Input for this task:
#####
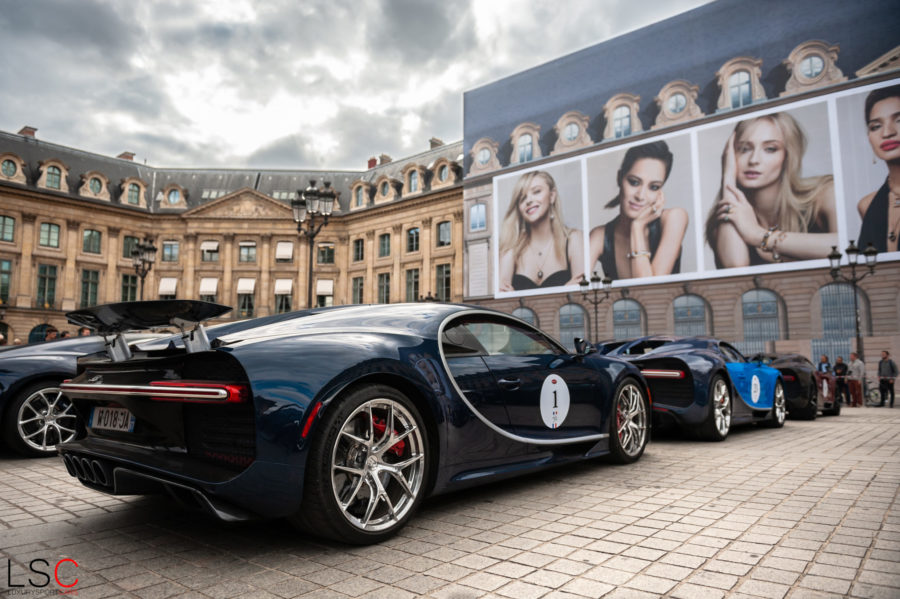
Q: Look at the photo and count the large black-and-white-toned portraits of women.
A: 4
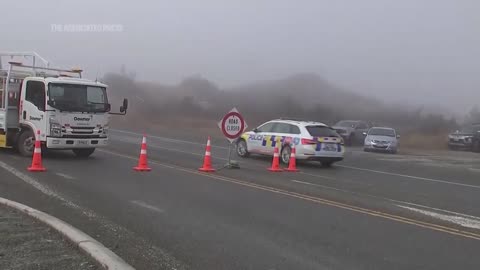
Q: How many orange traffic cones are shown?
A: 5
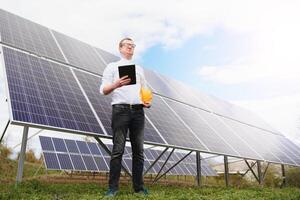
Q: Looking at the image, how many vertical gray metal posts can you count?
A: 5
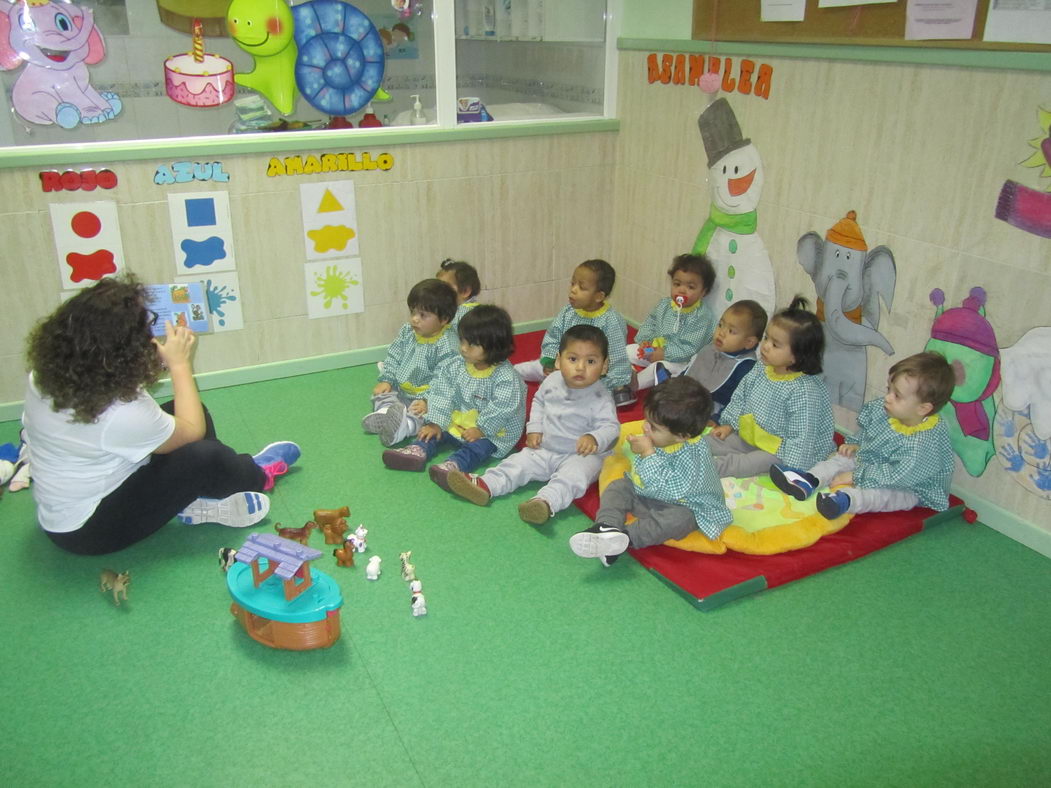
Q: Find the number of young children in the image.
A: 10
#####
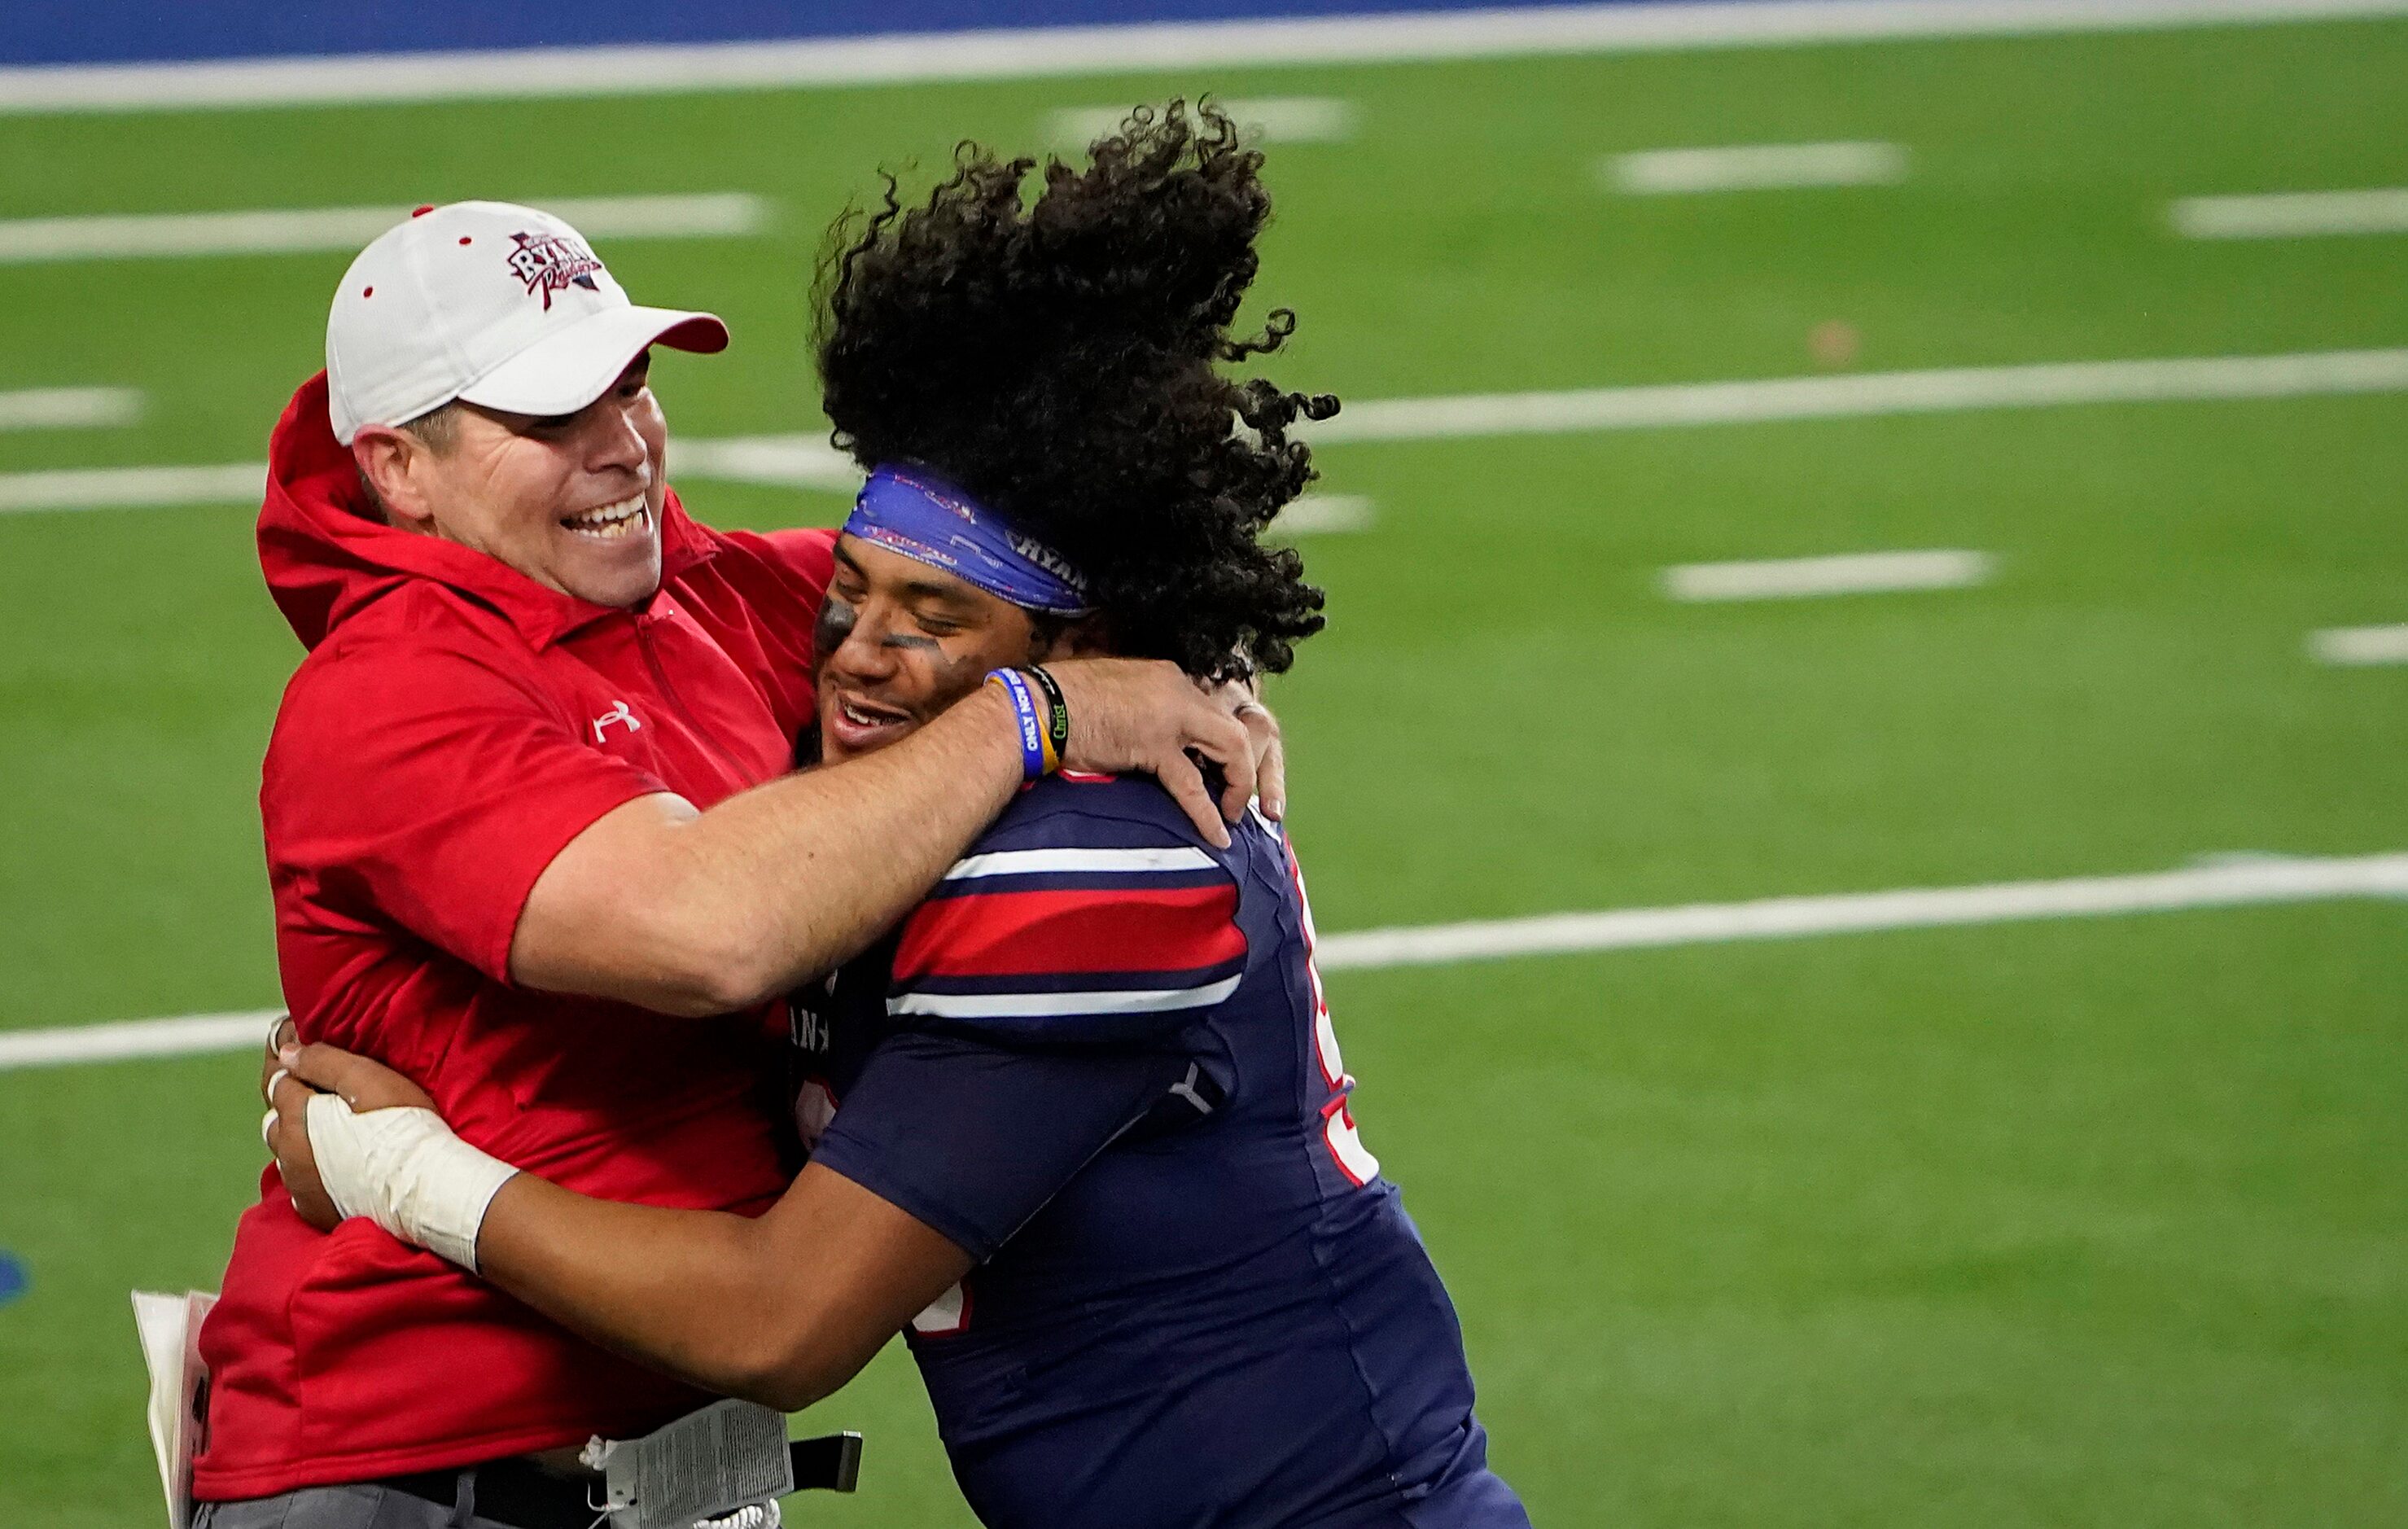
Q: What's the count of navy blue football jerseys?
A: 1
#####
Exercise requirements: Report each line of the data in which "many" occurs.

Task answer:
Q: How many orange traffic cones are shown?
Q: Looking at the image, how many vertical gray metal posts can you count?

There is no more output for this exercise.